Second, the FDA’s response to comments to the Final Rule explains that the Agency will evaluate the question of whether a manufacturer, distributor, or seller has expressed an “intended use” that is off-label on a case-by-case basis. In certain cases, a single piece of evidence may be dispositive. Stakeholders should be guided by the FDA’s examples of evidence it may consider. However, the examples provided by the FDA are not exhaustive and companies should routinely evaluate their own and others’ product-related communications and activities to determine whether a reasonable person might perceive that a product has an “intended use” that is different from what the FDA has approved. 

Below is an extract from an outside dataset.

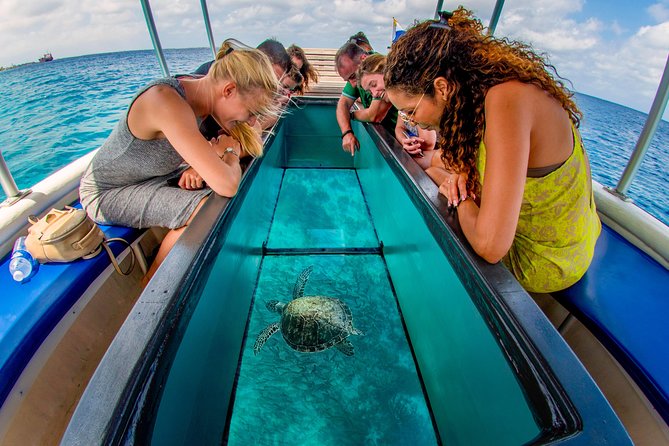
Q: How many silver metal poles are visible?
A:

Third, although the FDA did not expressly adopt in the Final Rule a “totality of the evidence” standard for ascertaining a company’s objective intent around product use, the FDA indicates that it has not rejected the concept. The FDA makes clear that it will consider a wide range of types of evidence in determining intended use, including express promotional claims and representations, implied claims, product characteristics and design, and the circumstances of the product’s sale or distribution.  

Moving forward, stakeholders who make, distribute, or sell drugs or devices subject to FDA approval, clearance, or authorization should continue to closely follow FDA labeling guidance with regard to commercial, promotional, sales and marketing materials, including all forms of information conveyed or disseminated to healthcare providers, patients, and consumers generally. In addition, regulatory or legal review should be incorporated at each step of product commercialization with an eye towards potential off-label use issues.